One of the earliest complex urban cultures to appear in Mesoamerica were the Olmecs, whose villages and towns sprang up in the tropical, riverine regions of Mexico's Veracruz and Tabasco states. During the Early and Middle Pre-Classic periods (1500 to 300 BCE) in Mesoamerica, the Olmecs depicted their rulers on giant monuments in the shape of human heads. While the facial features on these colossal Olmec heads are generic and similar, they are far from anonymous. Each head wears a "helmet", which contains decorations that are different from one head to another. These decorations might represent some aspect of the ruler's identity, whether it is a name, a heraldic symbol, or a title. In essence, this might be an ancient form of name-tagging, found in many texts throughout Mesoamerica's history.
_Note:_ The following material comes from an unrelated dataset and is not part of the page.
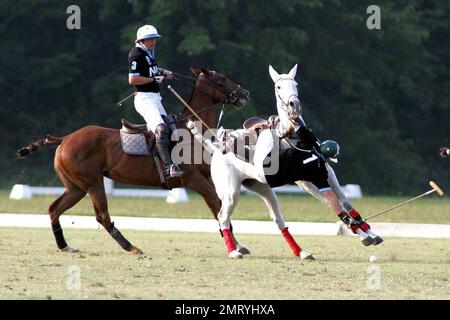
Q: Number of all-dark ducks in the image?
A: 0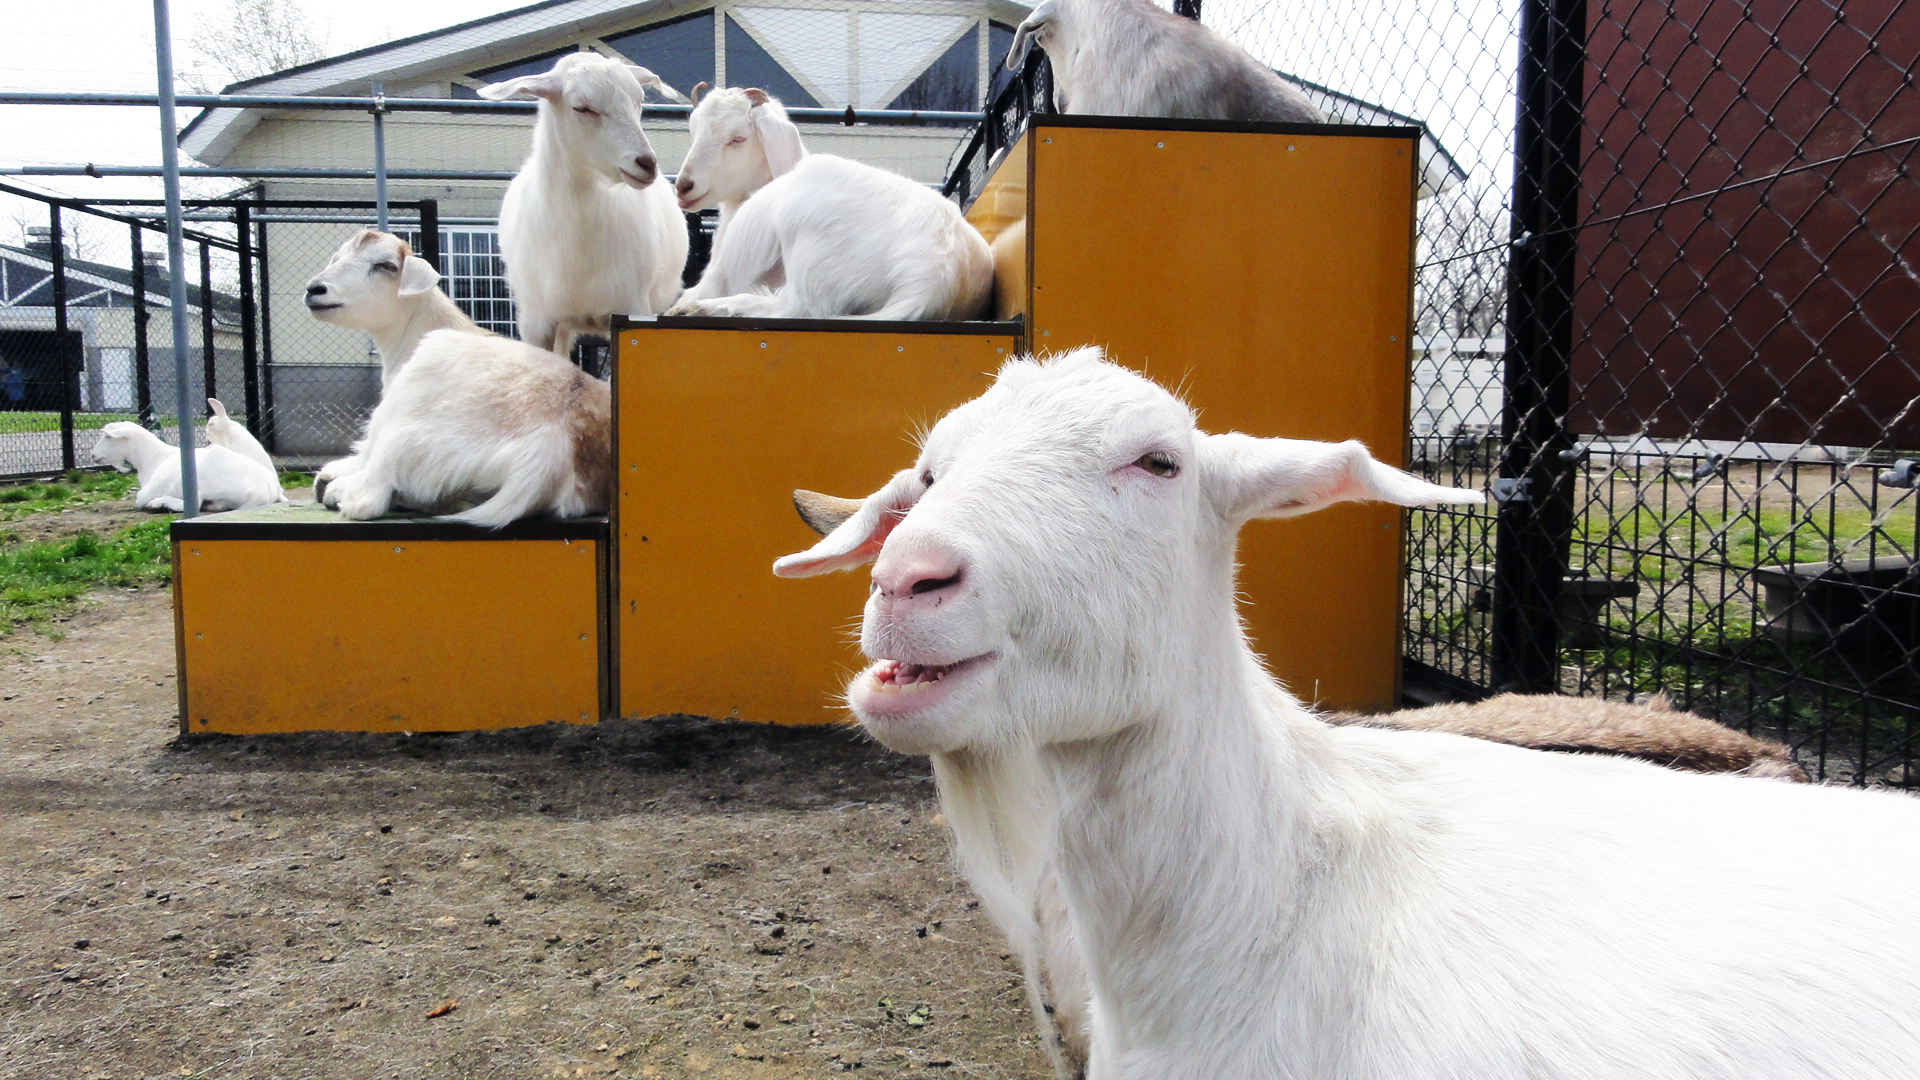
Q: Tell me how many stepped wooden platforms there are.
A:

Olmec head 1, La Venta. Notice the pattern on his "helmet".
In addition, there was a highly elaborate and conventionalized system of symbols that appeared in the Pre-Classic throughout much of Mesoamerica. This means that symbols carved in, say, Oaxaca, could be interpreted by a knowledgeable person (maybe a chief or a shaman) in the Gulf Coast or in Morelos. While archaeologists once agreed this uniformity of symbols and icons as a product of Olmec influence (cultural, political, military, or any combination of these), now there is more of an opinion that the Olmecs were only one of the many advanced people during the Pre-Classic and thus many different cultures might have led to the development of this system of symbols.
Once a conventionalized set of symbols with specific meanings became established, juxtaposition of such could convey more complicated ideas. For instance, consider this:
Relief 1 of Chalcatzingo, depicting ruler sitting inside a caiman's mouth.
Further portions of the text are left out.